Independent Voter Project
In 2008, the Independent Voter Project (“IVP”) authored California’s “Top-Two” nonpartisan open primary proposition (“Top-Two Primary”). California voters passed the proposition in 2010.
The Top-Two primary fundamentally changes the traditional approach to elections. Under a traditional primary system, whether the primary is “open,” “closed,” “semi-closed,” or any other iteration, the PURPOSE of the primary election is for political parties to choose which candidate best represents THEM.
Then, after the primary, voters participate in the general election and choose from the field of candidates predetermined by the political parties. Under a nonpartisan Top-Two system, instead of having separate primaries for each political party, there is one single primary. All candidates, voters, and political parties participate on the same ballot, and the rules are the same for everyone. Unlike a traditional system, the PURPOSE of the primary is to narrow the candidate field to the “top-two” candidates who best represent ALL OF US, regardless of the candidate or voter’s party affiliations.

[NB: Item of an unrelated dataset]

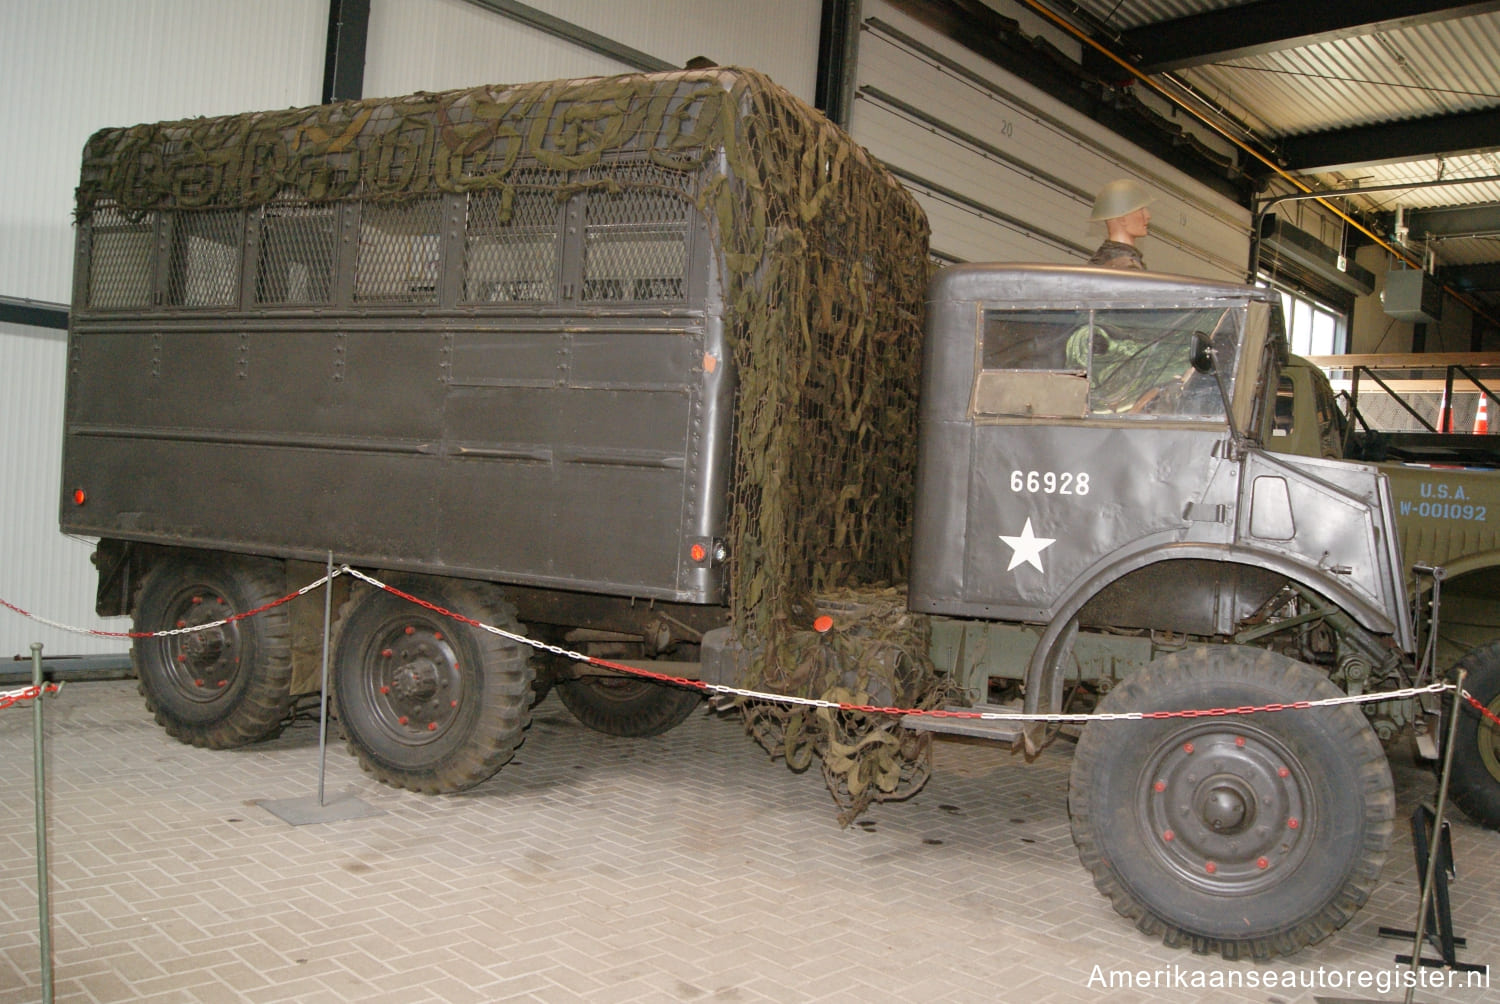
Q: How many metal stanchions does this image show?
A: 3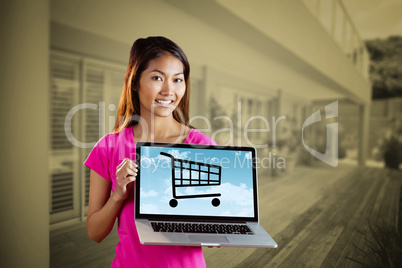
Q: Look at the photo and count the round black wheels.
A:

The nonpartisan “top-two” primary has been implemented in California as fewer and fewer voters participate in primary elections nationwide. This fact, coupled with the reality that over 90% of our representatives are de facto elected during the primary stage of the election, highlight the importance of nonpartisan primaries in providing all voters a meaningful opportunity to participate.
Even more important, both major political parties have been attacking “open” partisan-based primaries across the country in the courtroom. Whether it’s a lawyer for the Democratic Party or the Republicans, the political parties have been asserting their private right of association to exclude non-party members from participating in primary elections at all. Several courts have sided with the political parties, despite the fact that all taxpayers are funding these primary elections.
This is why the Independent Voter Project has taken its next fight to the courtroom.
Three principles guide the legal strategy:
1. The right to vote is fundamental.
2. The right to vote cannot be abridged by a requirement to join any organization.
3. Public funds should not be used to subsidize activities of political parties that abridge a voter’s right to meaningful participation in the election process.